Los nuevos retos de Juan Soto

En 116 juegos disputados en 2018, el dominicano dio detalles de lo que es su estilo

Con grandes resultados, mayores responsabilidades. En cualquier ámbito de la vida esta es una constante, pero en el deporte se aplica con mayor rigurosidad. Ahí estarán siempre las estadísticas, números que para muchos no dirán gran cosa, pero de los que se apoyan dirigentes, gerentes y fanáticos para destacar a uno sobre el resto.

Así aplica en el caso de Juan Soto.

El jardinero de los Nacionales de Washington apenas transita en su segunda temporada completa de las Grandes Ligas. Es un muchacho, pero actúa como adulto. Su recorrido por las mayores es distinto al de la mayoría: no llegó a la gran carpa como el principal prospecto del sistema, pero sus labores le hicieron potenciar su nombre. Fue, en gran medida, su propio talento el que lo llevó a ser una figura a seguir desde que comenzó a ganarse el respeto de sus adversarios con batazos y atrapadas.

En 116 juegos disputados en 2018, el dominicano dio detalles de lo que es su estilo. Fueron 22 jonrones para él en el lapso, con 70 impulsadas y average de .292. No es cualquier jugador. Solo el venezolano Ronald Acuña Jr., otro que está dispuesto a ser estrella desde temprano, opacó su accionar al alzarse con el premio a Novato del Año en la pasada campaña.

Pero un galardón no es el que dicta el curso de una carrera. Para Soto, esto solo o va a llevar a ser mejor lo más pronto posible, eso espera al menos, y con esa mentalidad los que se frotan las manos son los Nacionales, quienes tienen en el latino a una nueva referencia de la pelota caribeña en territorio norteamericano.

Nacido para triunfar

En una entrevista que brindó a AP, el patrullero dio a entender que su destino es el de un elemento que jamás será olvidado. “Mi actitud con eso es simplemente la misma”, dijo cuando la agencia de noticias le preguntó sobre qué mejorar en 2019. Esa respuesta, para muchos conformista, es no más que la declaración de un joven sin presiones propias, ya de eso que se encarguen otros. Si rinde como lo hizo en el pasado curso, no habría manera de crucificar a alguien de 20 años; todo lo contrario, es digno de tomar en cuenta para blindarlo lo más pronto posible y así evitar el interés desde otras franquicias.

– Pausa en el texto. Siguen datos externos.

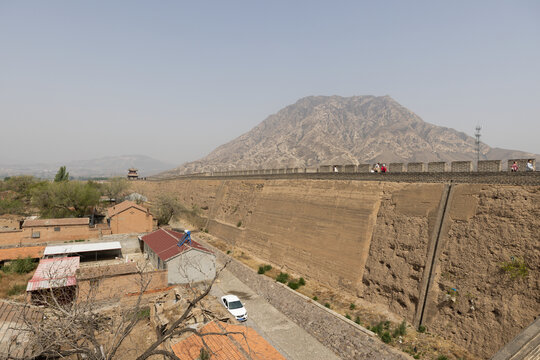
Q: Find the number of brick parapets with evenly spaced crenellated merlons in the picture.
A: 1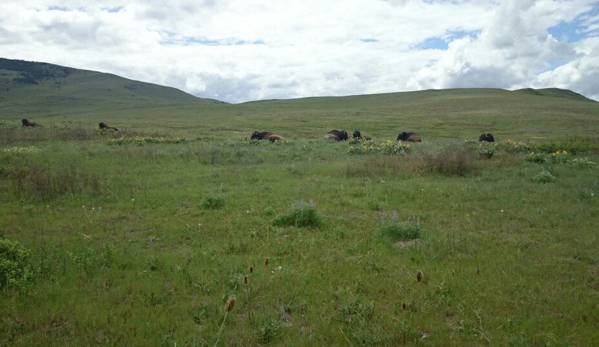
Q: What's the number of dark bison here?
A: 7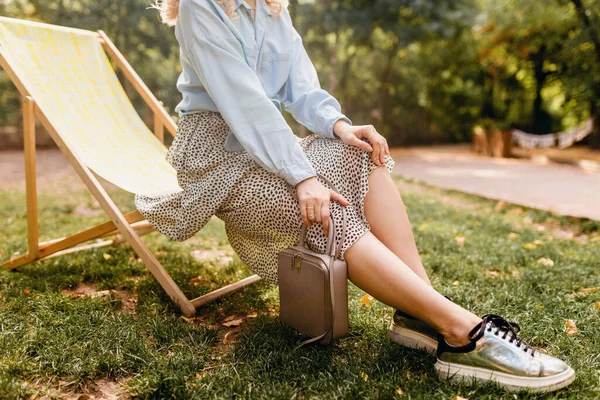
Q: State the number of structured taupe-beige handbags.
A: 1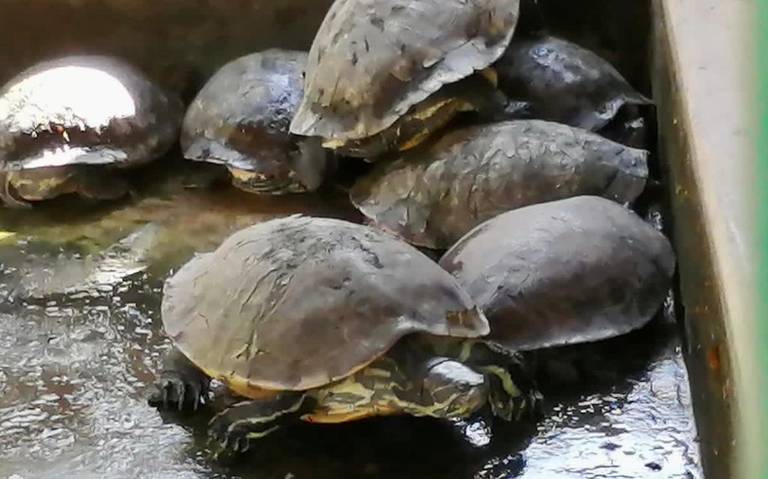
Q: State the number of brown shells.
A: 7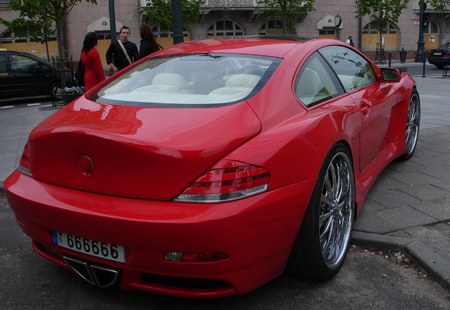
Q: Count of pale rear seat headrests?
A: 2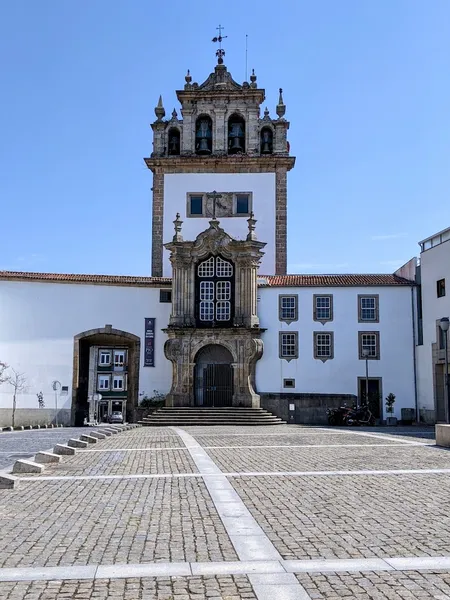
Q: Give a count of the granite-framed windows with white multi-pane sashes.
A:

No es el jugador más llamativo, tampoco el más ruidoso. Para el dominicano se trata de hacer el trabajo. Ser un pelotero de alta talla se logra con esfuerzo, pero él, como solo un puñado de beisbolistas activos, tienen la calidad intrínseca. No por ello se debe dejar de trabajar, simplemente es el beneficio de unos pocos que catapultan esto con cada entrenamiento. No hay forma de que el éxito se aparte de ellos.

Esto se nota y no hay quien lo calle en el entorno de los Nacionales.

“No podría estar más listo a los 20 años”. La confesión del lanzador Sean Dollittle no es cosa menor. Cuando un jugador llega y hace las labores con nota sobresaliente, la fama lo abraza y eso, a veces, lo saca de su trayecto. Creer que con una campaña es suficiente para asegurarse un mega contrato o un puesto en el Salón de la Fama es un atrevimiento tan grande como el tamaño del Nationals Park y el joven latino entiende que un lapso corto no será suficiente para convertirse en leyenda.

Las comparaciones indetenibles

Cuando inició la temporada se apuntó directamente a Soto como líder ofensivo de Washington, lo que obligó a pensar directamente en los zapatos que estaría ocupando en joven. Hacerse referente llevó a buscar también el nombre de Bryce Harper y así encomendarse a quien debería asumir su rol.

Pero nada está más alejado de la realidad. No es un tema de saber quién es mejor que el otro, pues mientras uno transita por su segunda zafra en la gran carpa, el otro es un producto consolidado; sin embargo, el daño moral que representó para muchos fanáticos la salida del también jardinero en la agencia libre para poner rumbo a Filadelfia llevó a alimentar la discusión.

Esto, lógicamente, es indescifrable.

Harper ahora tiene un nuevo proyecto con el uniforme de los Filis, mientras que Soto sigue aprendiendo, solo que en su caso va más adelantado en su clase que la mayoría. Tiene todo para ser no solo el hombre importante en la capital estadounidense, también cuenta con las herramientas para hacerlo en toda la pelota norteamericana.